|Publication number||US5685081 A|
|Application number||US 08/525,225|
|Publication date||Nov 11, 1997|
|Filing date||Sep 8, 1995|
|Priority date||Sep 8, 1995|
|Publication number||08525225, 525225, US 5685081 A, US 5685081A, US-A-5685081, US5685081 A, US5685081A|
|Original Assignee||Winegar; Mike|
|Export Citation||BiBTeX, EndNote, RefMan|
|Patent Citations (28), Referenced by (59), Classifications (5), Legal Events (3)|
|External Links: USPTO, USPTO Assignment, Espacenet|
I. Field of the Invention
This invention relates generally to archery equipment and more particularly to an aiming device for attachment to a sight mount of an archery bow.

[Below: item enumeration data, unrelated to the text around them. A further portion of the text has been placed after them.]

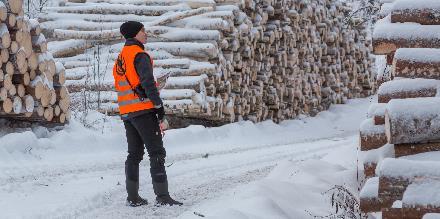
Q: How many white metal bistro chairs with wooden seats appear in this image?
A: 0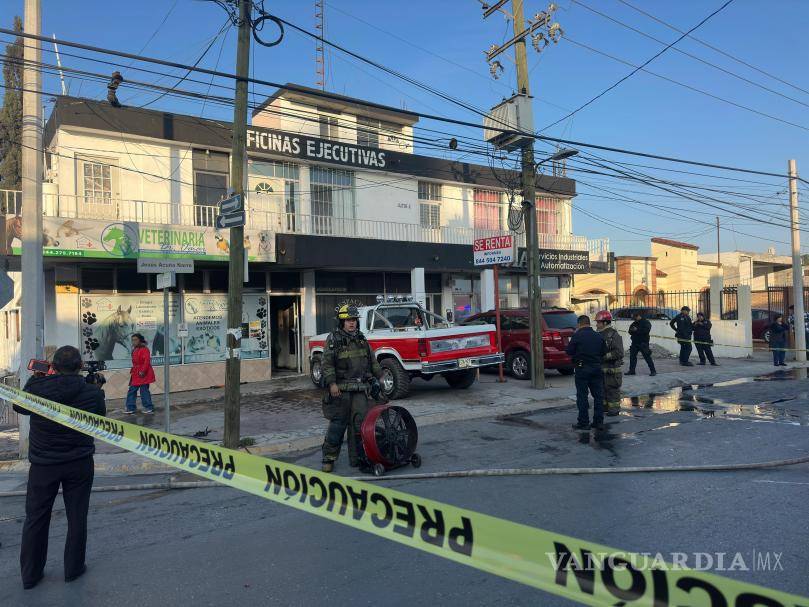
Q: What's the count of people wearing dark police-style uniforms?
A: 4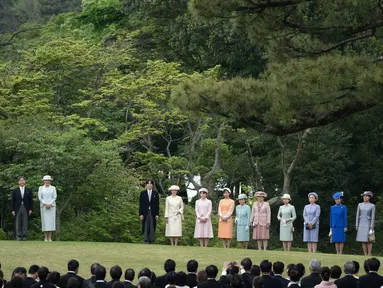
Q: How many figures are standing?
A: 12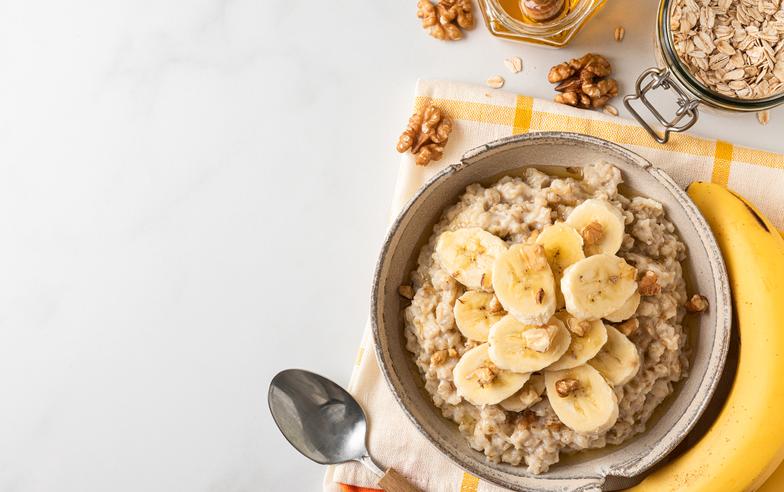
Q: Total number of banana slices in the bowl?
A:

The aiming device includes a light collecting fiber optic rod protected by a sheath. The sheath includes a window that increases the amount of light collecting surface area of the fiber optic rod exposed to light. The aiming device also includes an inexpensive, fine tuning, adjustment for adjusting the position of the sighting face relative to the sight mount.
II. Discussion of the Related Art
Over the years, continued refinements have been made to the archery bow. Various aiming devices have been attached to the bow to assist the archer in aiming the bow. Specifically, sight pins, scopes, notches, cross hairs, etc. have been mounted onto the bow and used as a reference point for the archer when aiming at a particular object. The sight pins have been mounted to mounting brackets which are in turn mounted to the archer's bow. These sighting pins generally include a threaded body portion tapering to a point or sighting face. Mounting sleeves engage with the thread of the body portion and are used to fasten the sighting pin to the sighting bracket.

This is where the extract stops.